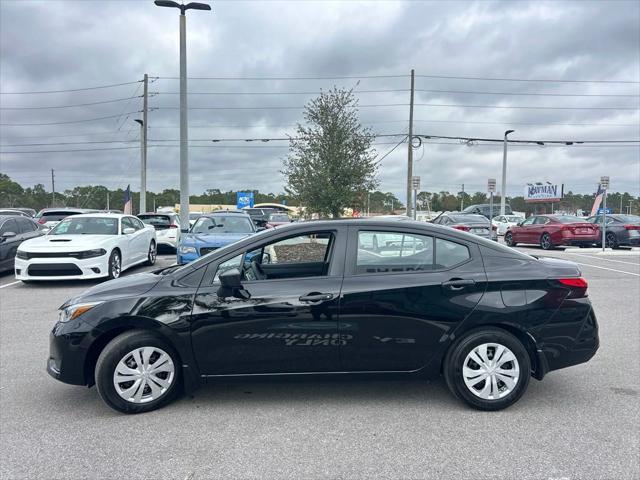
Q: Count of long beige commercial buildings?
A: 1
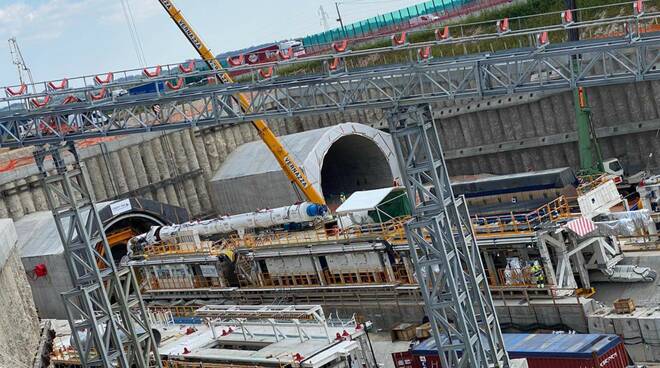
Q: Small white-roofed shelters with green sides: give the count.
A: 1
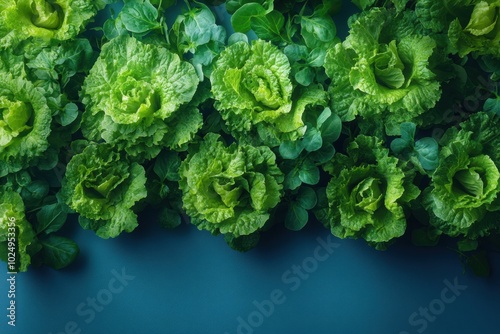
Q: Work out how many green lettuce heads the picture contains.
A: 11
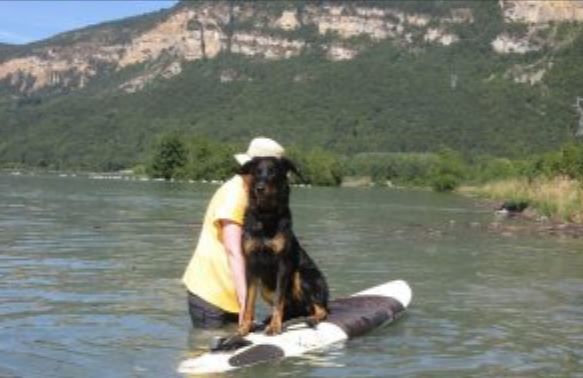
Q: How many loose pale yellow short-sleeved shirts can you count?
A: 1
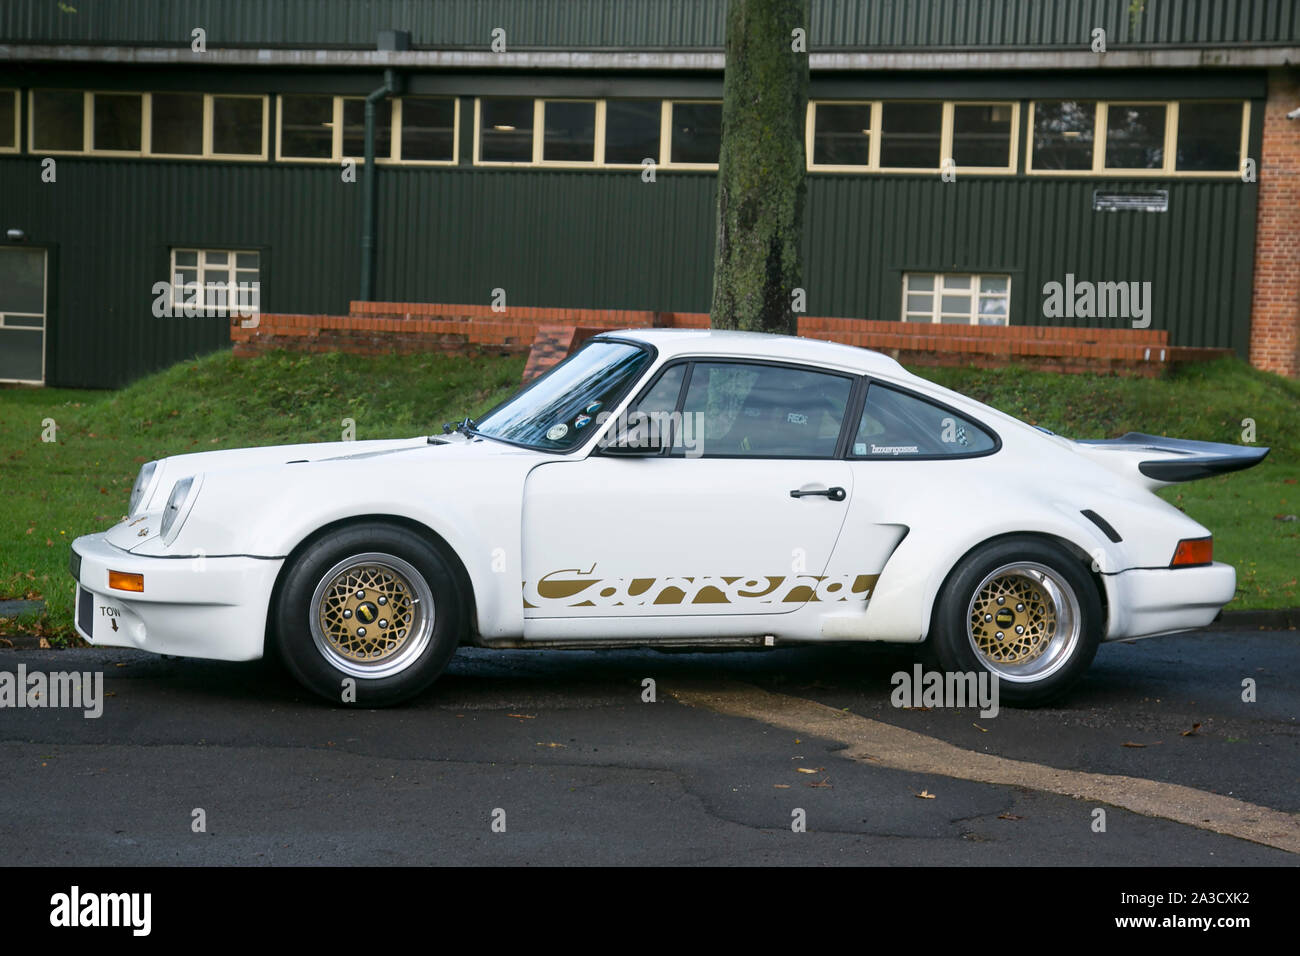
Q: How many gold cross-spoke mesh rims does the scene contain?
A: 2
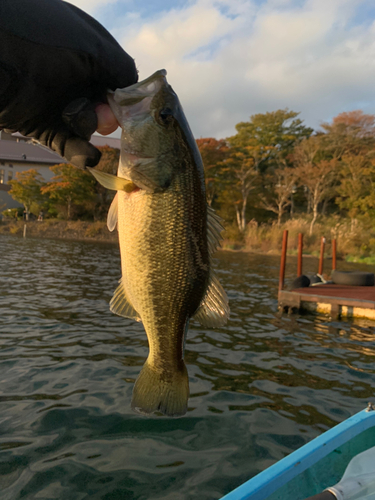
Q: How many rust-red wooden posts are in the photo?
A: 4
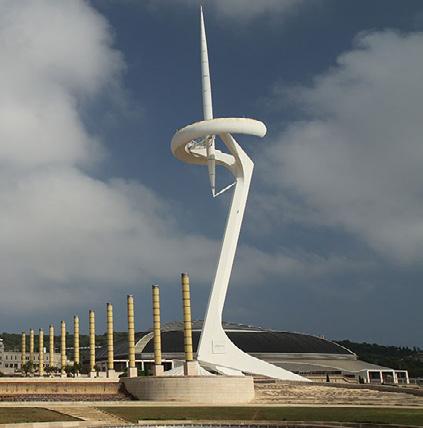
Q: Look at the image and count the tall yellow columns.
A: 11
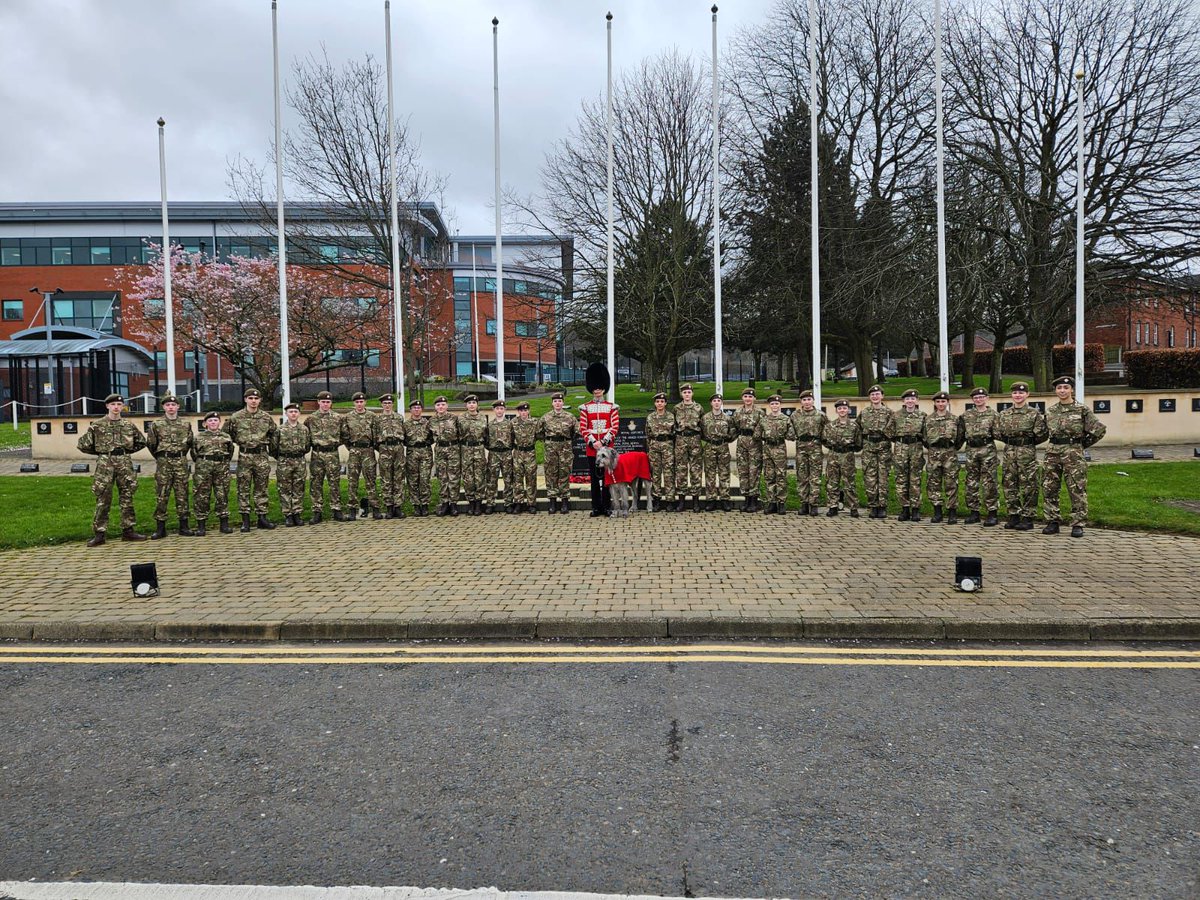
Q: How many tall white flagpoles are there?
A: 9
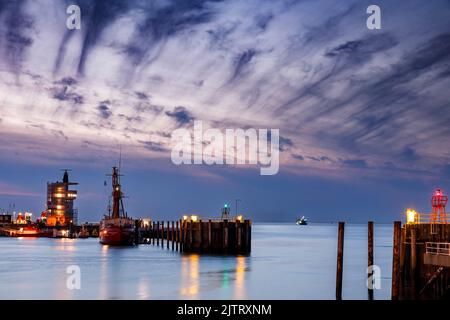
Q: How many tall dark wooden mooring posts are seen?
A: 3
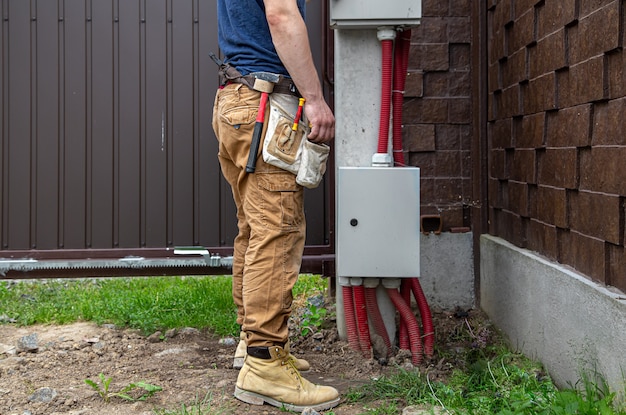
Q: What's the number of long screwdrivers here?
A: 1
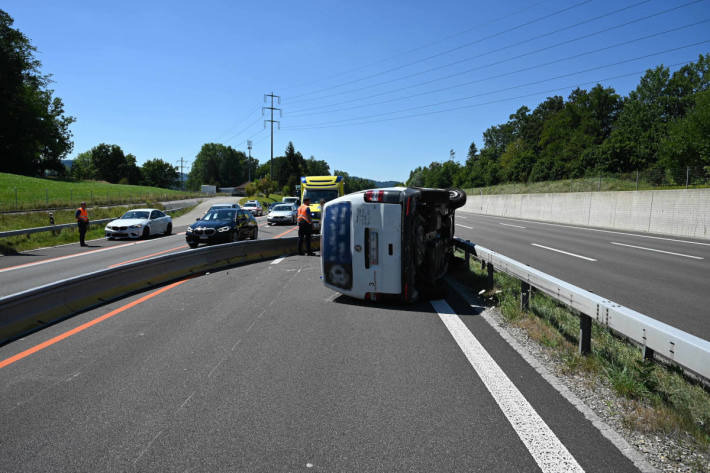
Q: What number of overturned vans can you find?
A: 1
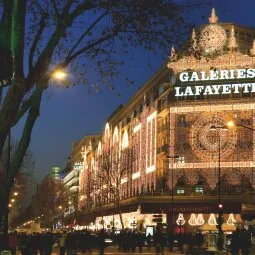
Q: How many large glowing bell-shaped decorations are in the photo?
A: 5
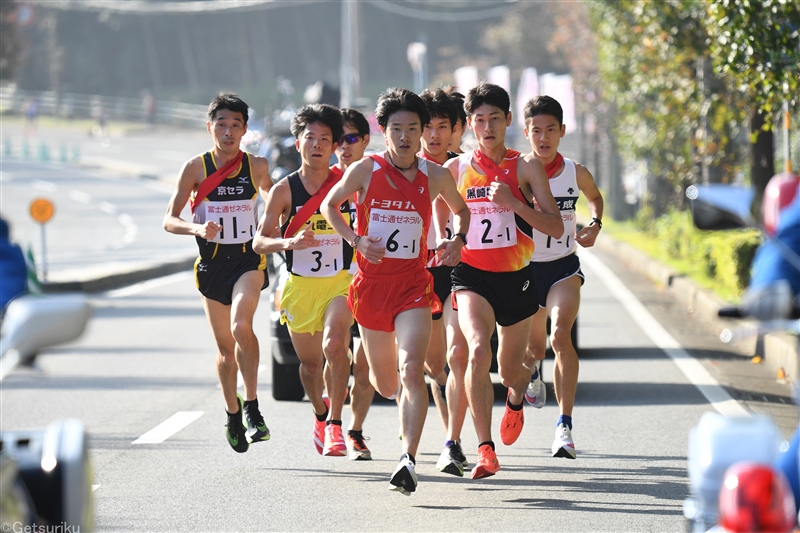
-*-*-
### Exercise requirements
Each line above should be written out again unchanged; no images are to be carried over.

### Result of this exercise
Q: Count of long beige commercial buildings?
A: 1
Q: Small white-roofed shelters with green sides: give the count.
A: 1
Q: Work out how many green lettuce heads the picture contains.
A: 11
Q: How many loose pale yellow short-sleeved shirts can you count?
A: 1
Q: How many gold cross-spoke mesh rims does the scene contain?
A: 2
Q: How many rust-red wooden posts are in the photo?
A: 4
Q: Look at the image and count the tall yellow columns.
A: 11
Q: How many tall white flagpoles are there?
A: 9
Q: How many tall dark wooden mooring posts are seen?
A: 3
Q: What's the number of long screwdrivers here?
A: 1
Q: What number of overturned vans can you find?
A: 1
Q: How many large glowing bell-shaped decorations are in the photo?
A: 5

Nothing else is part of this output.